I chucked the device away and bought some new materials, but the day after the rubbish was collected, I realised I forgot to make a circuit diagram. All I remembered was that the gates were 2 input, 1 output, and that they were symmetric in their inputs (so the first input being high and the second being low had the same output as the second input being high and the first low).

Can you recreate the circuit diagram for me, and tell me on which segment of wire the acid spilt?


  • The device was flat, so no wire crossings occured.

  • The diagram needs to be accurate up to topology.

  • The flow went strictly in the direction from the input side to the output side, so there were no loops.

  • The wires did split at points, but two wires only joined at a gate.

  • The device looked like this:

    I1 ->-               ->- O1  
          \             /        
           [THE CIRCUIT]         
          /             \        
    I2 ->-               ->- O2

    where originally I1=O2 and I2=O1, but after the acid was spilt I1=O1 and I2=O2.

  • $\begingroup$ I don't see why the input would change... $\endgroup$ Jan 25, 2017 at 6:37
  • 2
    $\begingroup$ ^vote with a note: I'd like to see more puzzles like this, perhaps with a new specific tag. If it doesn't give away too much, how about adding a list of 2-input gates, or a web link? I gather there are just 8 candidates, disregarding the condition of symmetry, but would like to be sure this is what you mean. (Ooops, now that I see the solutions, a list of gates would be for the sake of posterity.) $\endgroup$
    – humn
    Jan 25, 2017 at 8:34
  • $\begingroup$ Since the intended answer apparently relies on inputs floating low and this is by no means a safe assumption it should be included in the problem statement. $\endgroup$ Jan 26, 2017 at 7:09

4 Answers 4


Unfortunately I don't know how to draw the diagram but I will try to explain the logic behind it and where you dropped the acid you clumsy, you...

You build a

Swap circuit (you already stated that) that uses XOR (^) to swap the inputs.
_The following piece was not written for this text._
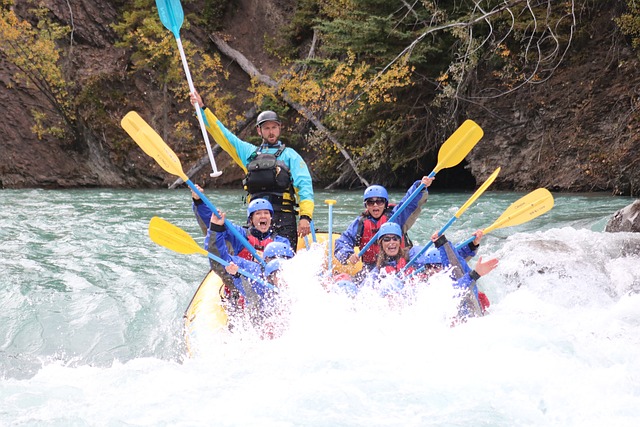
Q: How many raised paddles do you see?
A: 6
And the 3 operations were: (let's say the input was X and Y to make it easier to explain. No need to involve letters and numbers also)

A = X ^ Y
B = X ^ A
C = Y ^ A
Then just output B and C.

Why did the initial circuit work?

The first operation does what is says it does, but XOR is associative and commutative.
So the second one is similar to doing B = X ^ (X ^ Y) which is the same as Y = X ^ X ^ Y.
However, X ^ X is zero. and 0 ^ Y = Y. This means that the value of B is Y.
By the same logic on operation 3 you get C having the value of X.

And you dropped acid on

The output of the first operation A = X ^ Y.

And now it just does this

A = X ^ Y
B = 0 ^ X
C = 0 ^ Y
Then just output B and C.

And this outputs the original values because

The first operation does nothing of use.
0 ^ X = X, so the second operation just gives X.
In the same way, 0 ^ Y = Y.
Then you output the values, and they are the same as the initial ones.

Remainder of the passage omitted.